UK Campaigns to End Farming Subsidies
The Government wants to stop payments being made to farmers to let their land lie unused.
Junior agriculture minister Jeff Rooker told MPs that Britain would be taking up this issue and that of production subsidies at a European Union meeting next week.
During agriculture questions, Mr Rooker revealed that the largest payment made to a single landowner under the Arable Areas Payment Scheme in 1996 was over £2 million, of which £230,000 was for setting land aside.
Labour's Gordon Prentice argued that this showed how "grotesque and
indefensible" the system was. "Farmers and grain barons can get thousands and thousands of pounds for not growing crops while hill farmers...struggle by, trying to eke out a living," he protested.

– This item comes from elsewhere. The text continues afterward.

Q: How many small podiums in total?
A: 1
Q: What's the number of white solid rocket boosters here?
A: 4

Mr Prentice asked whether there was "not a compelling case for getting rid of set-aside and production subsidies and putting the money where it is needed - into environmental schemes, into rural communities and rebuilding our countryside?"

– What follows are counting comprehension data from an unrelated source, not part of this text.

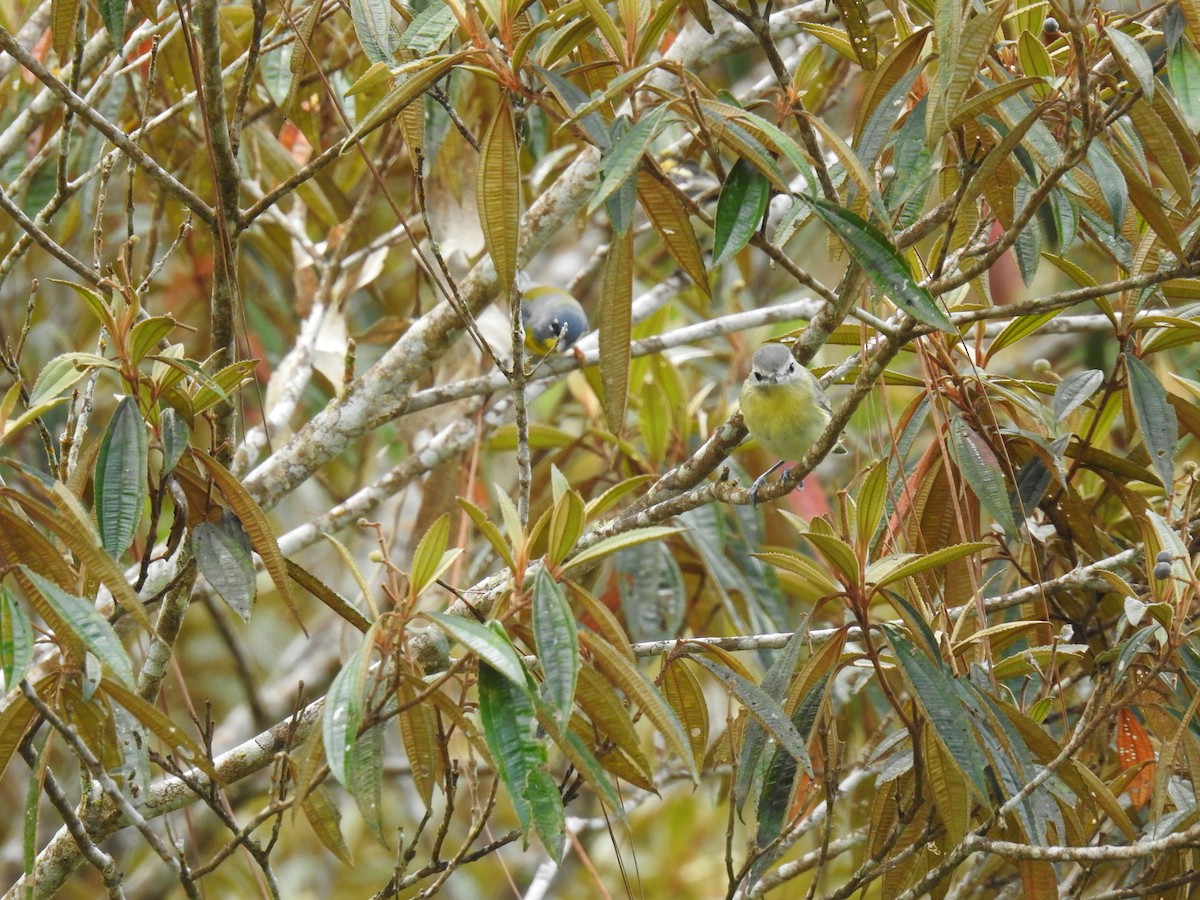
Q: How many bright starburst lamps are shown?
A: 0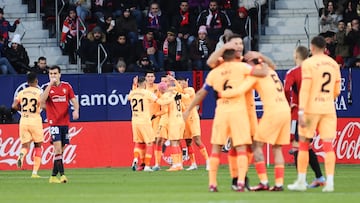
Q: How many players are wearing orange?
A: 10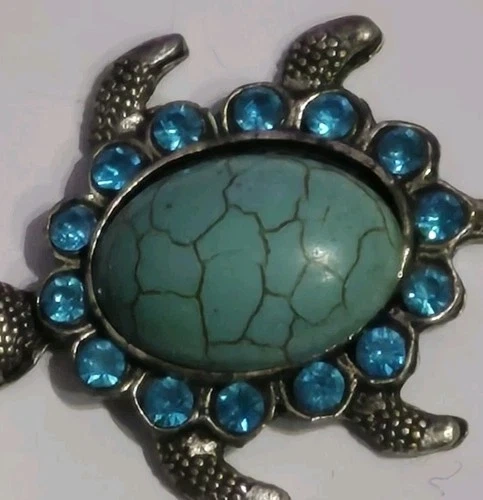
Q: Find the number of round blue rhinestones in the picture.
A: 14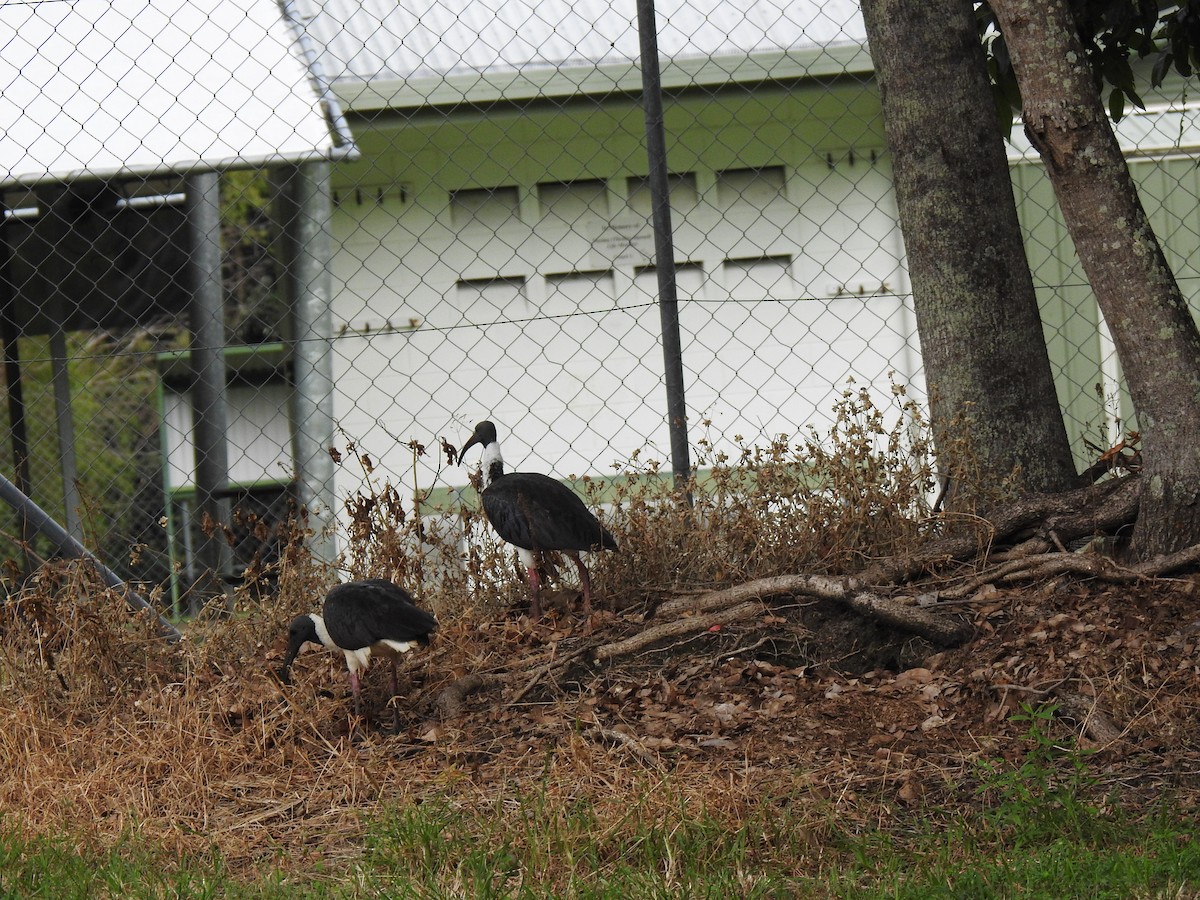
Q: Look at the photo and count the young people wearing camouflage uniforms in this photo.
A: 0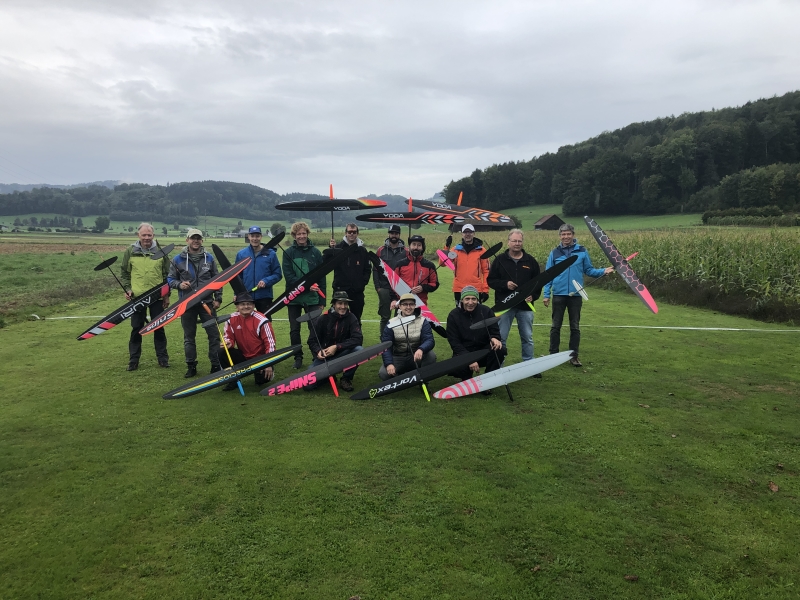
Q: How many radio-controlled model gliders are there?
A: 14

Mr Rooker responded with a pledge that Agriculture Minister Jack Cunningham would be pressing for precisely that change next week.
Earlier, Dr Cunningham had launched a scathing attack on the EU's Common Agricultural Policy. In an interview on the BBC's Today programme, he described the CAP as "inefficient, open to fraud and abuse, and damaging to the environment." He said it was costing European taxpayers £30 billion every year.